> [The problem] Please reproduce the entries exactly as they appear below, but not the pictures.

Stored items:
══════

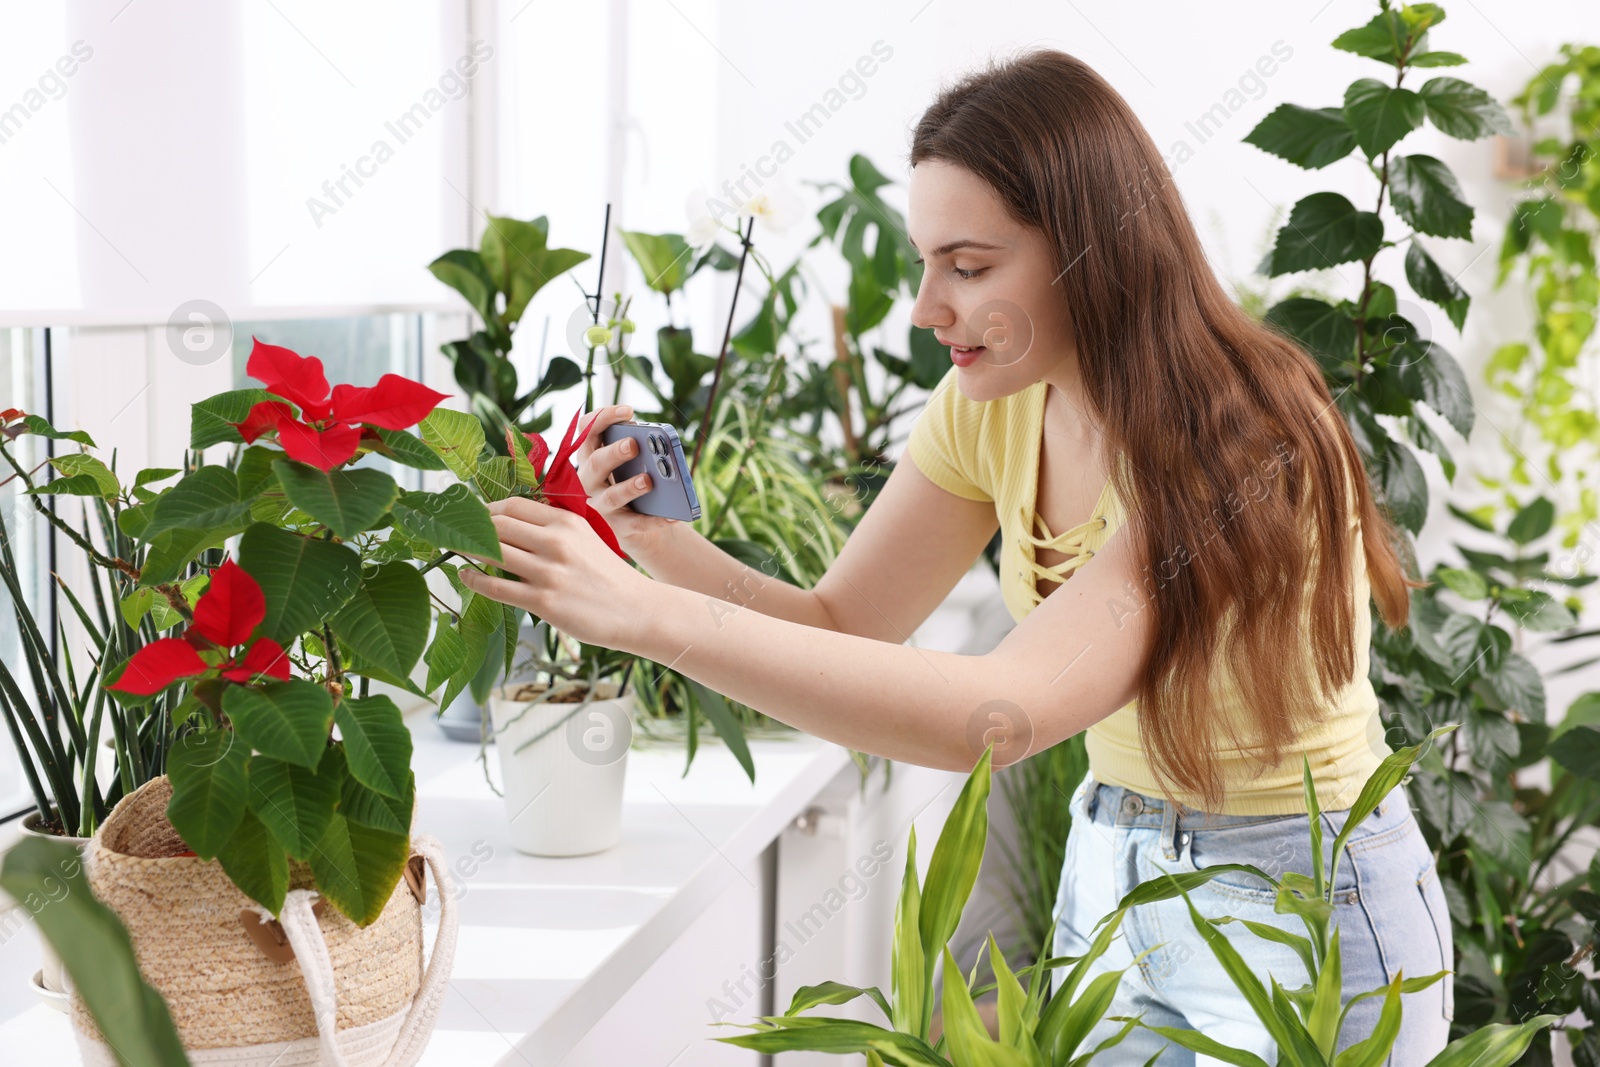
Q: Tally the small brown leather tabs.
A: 2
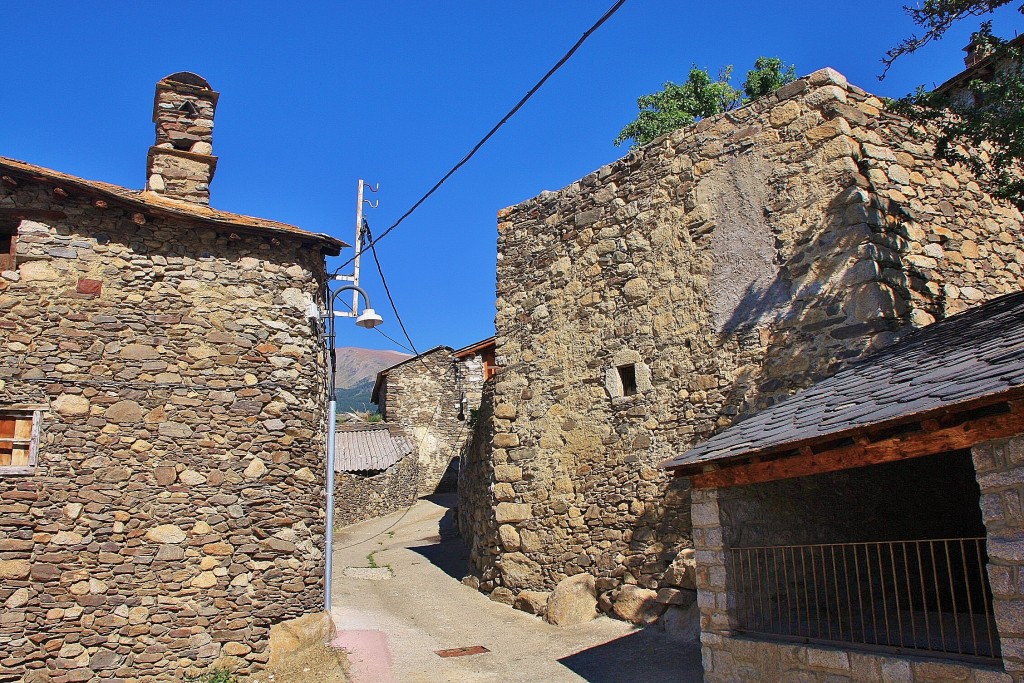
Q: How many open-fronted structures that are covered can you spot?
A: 1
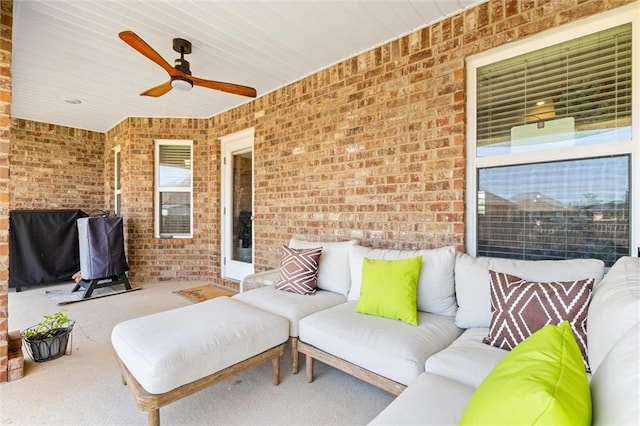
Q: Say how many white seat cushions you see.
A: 5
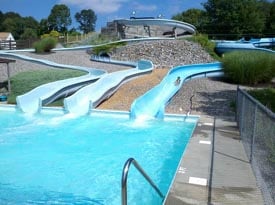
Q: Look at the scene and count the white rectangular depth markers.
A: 3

══════

> [Answer area]
Q: Tally the small brown leather tabs.
A: 2
Q: How many open-fronted structures that are covered can you spot?
A: 1
Q: Say how many white seat cushions you see.
A: 5
Q: Look at the scene and count the white rectangular depth markers.
A: 3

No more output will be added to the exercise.